G.P. responds: If the residents along MLK Blvd. were primarily white, it would be finished by now.

Is This One of These Furriners Trying to Vote?

G'day ETS!,

I want to thank you for continuing with your voters guide. As I now live in Australia and am far removed from the daily hype on the Seattle streets, I rely (as you say not to) on your information. I figure that I've "done my research" by having read your paper for well over five years. I usually agree or empathize with ETS! so reckon you won't lead me too far astray. I'm looking forward to next year's vote. Cheers,

-Morgen

How Not To Support Troops

Editor,

So Kerry made a really stupid comment this week. But we can't let Bush claim the high ground on supporting the Troops. Here's his record:

* Not sending enough in the first place to secure the country. No guarantees, but there were plenty of people in State who warned against it, and analyses that showed what happens if you don't have enough.

* Framing the body armor issue as "you have to go with what you have." Maybe so. But no effort by the administration or DoD to do anything until the soldier broke the story. But then where was the effort to respond? It got bogged down because leaders didn't really care.

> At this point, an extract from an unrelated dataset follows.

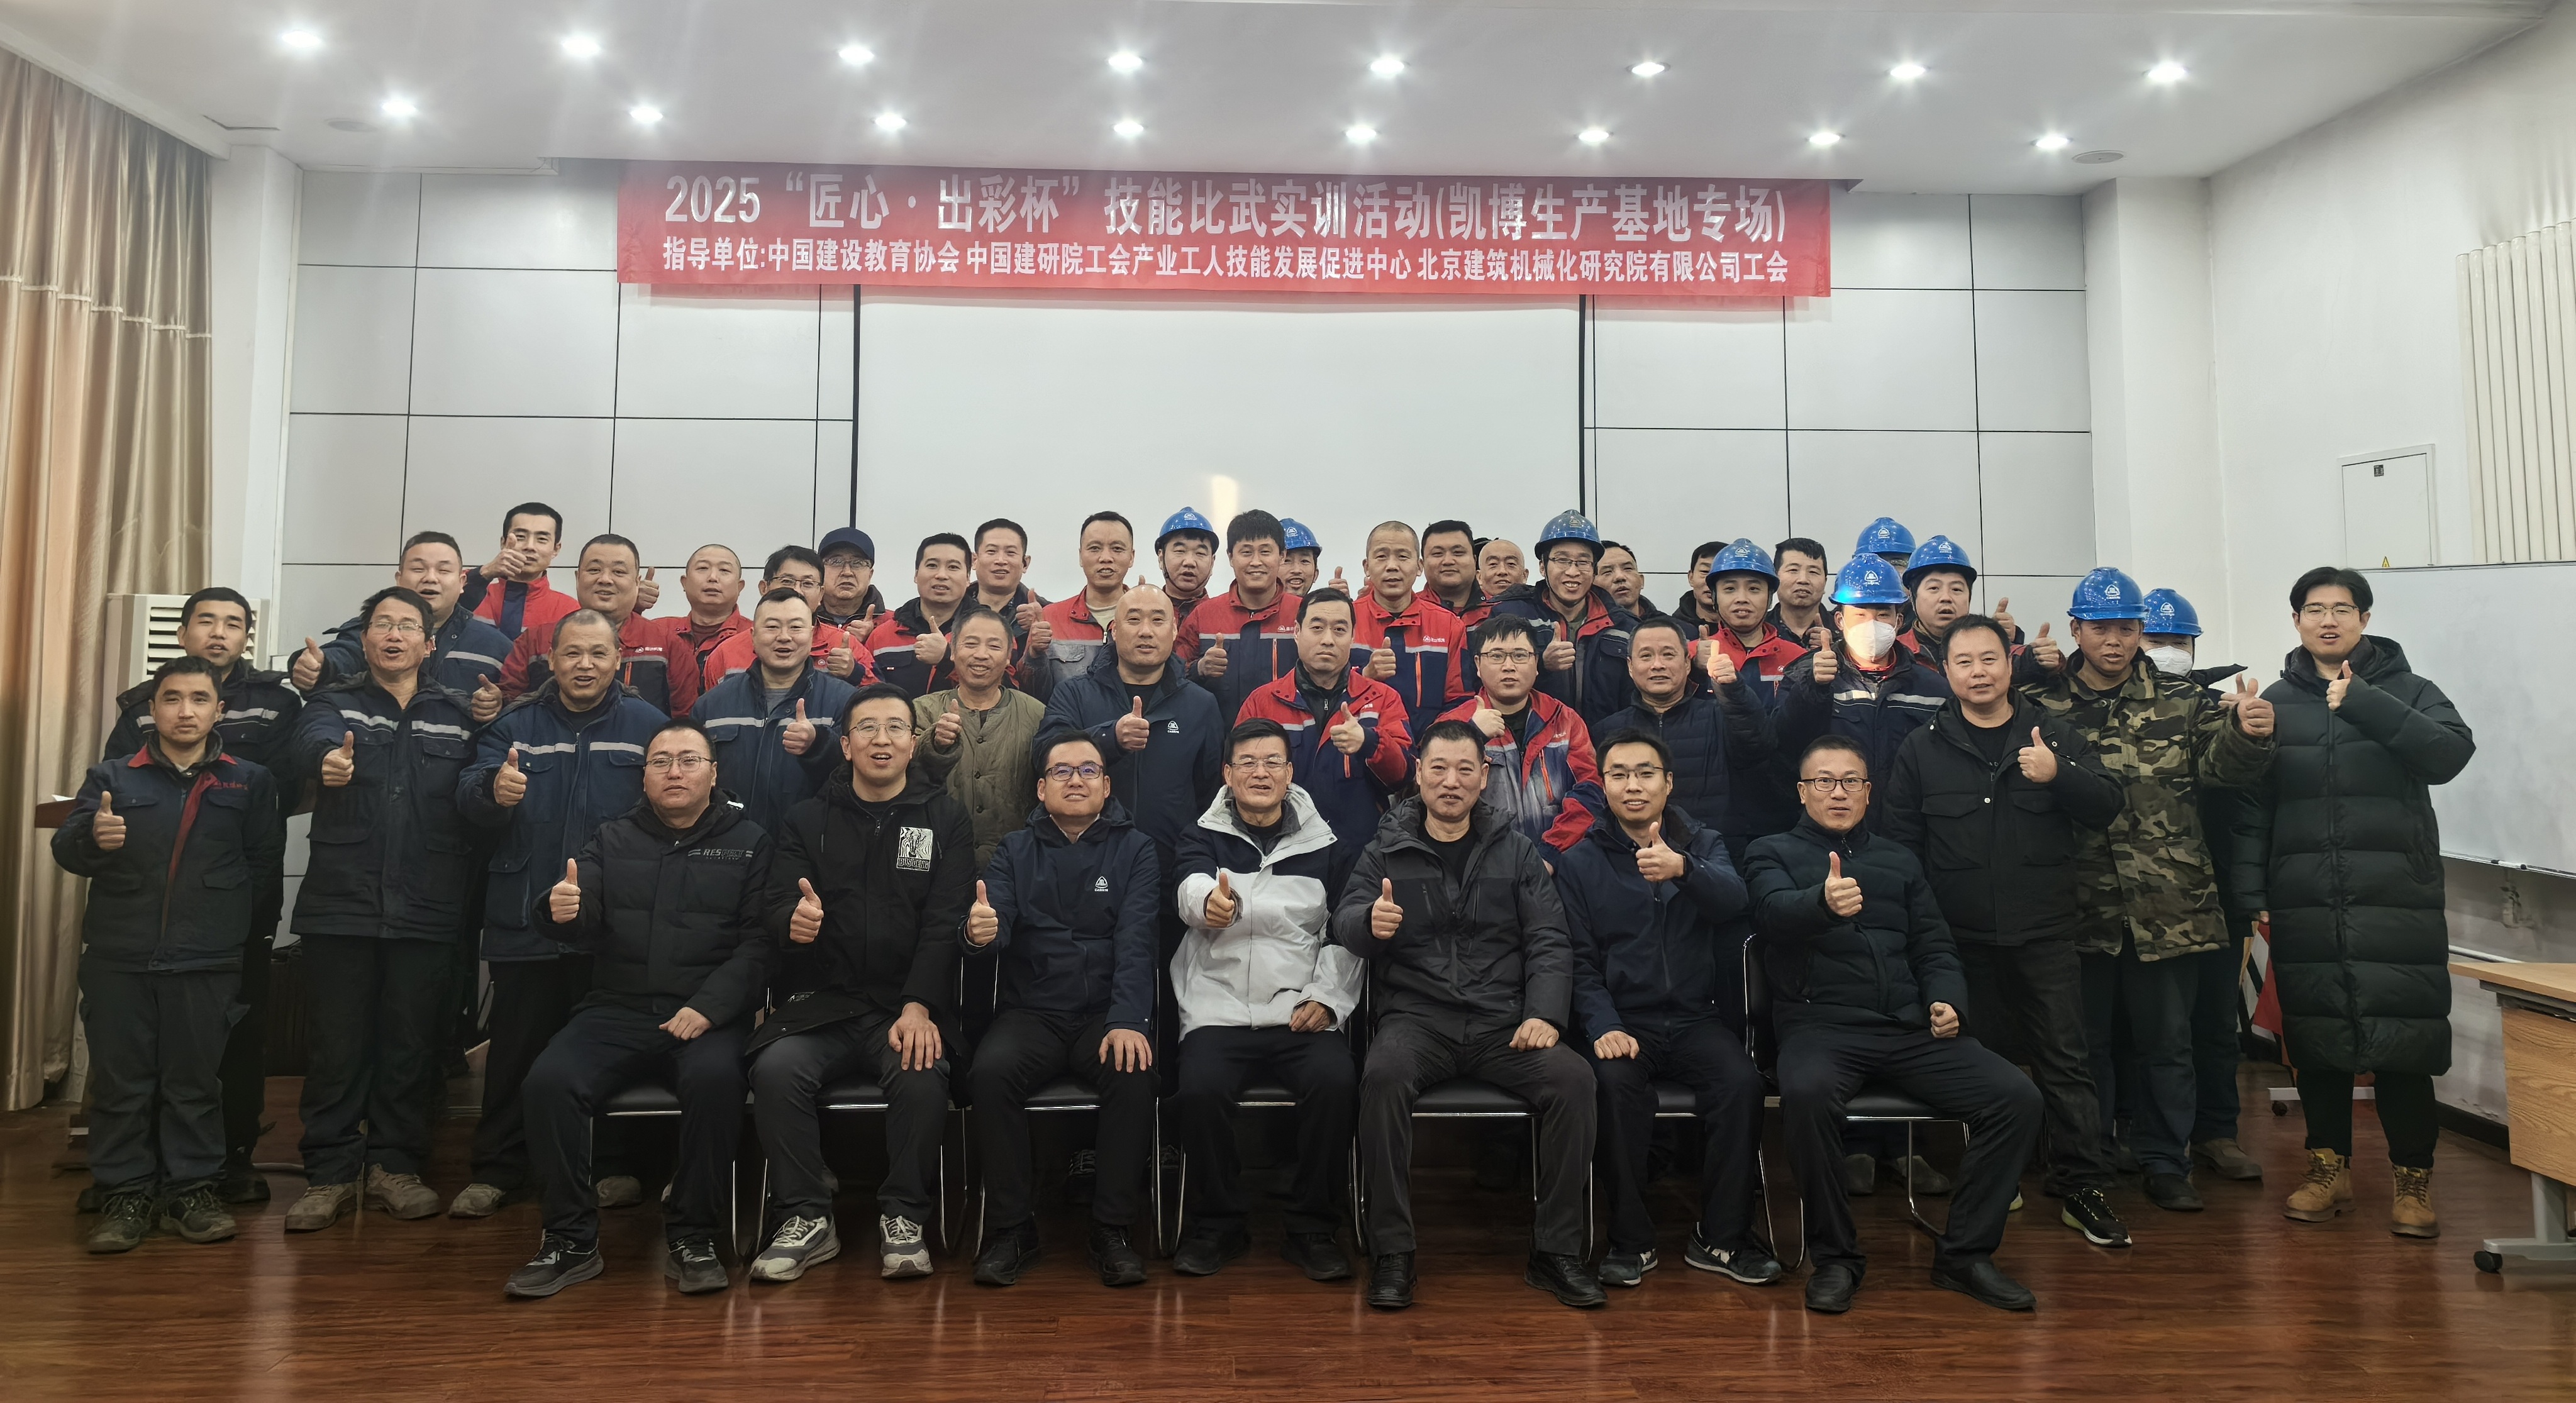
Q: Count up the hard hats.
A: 9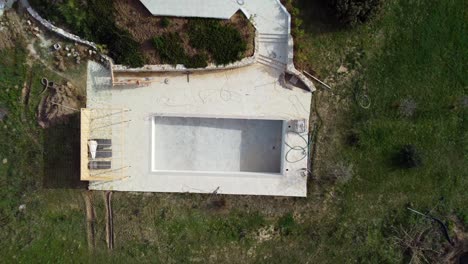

Most recently, the Pentagon implemented the new rule "families can no longer send armor."

* Efforts to cut back on veterans' benefits.

* No request of us civilians to do anything whatsoever to sacrifice-even if token-on behalf of soldiers.

* Demonizing grieving moms (e.g., Cindy Sheehan).

* Hiding flag draped coffins from the press; criminalizing photos thereof. Oh yes: choosing war as the first, instead of the last, option. I think we can conclude that Bush and Rumsfield don't care about the troops and anytime they claim they do, it's very cynical on their part. They only care about the symbolism of 'troops." They are more focused on the political outcomes.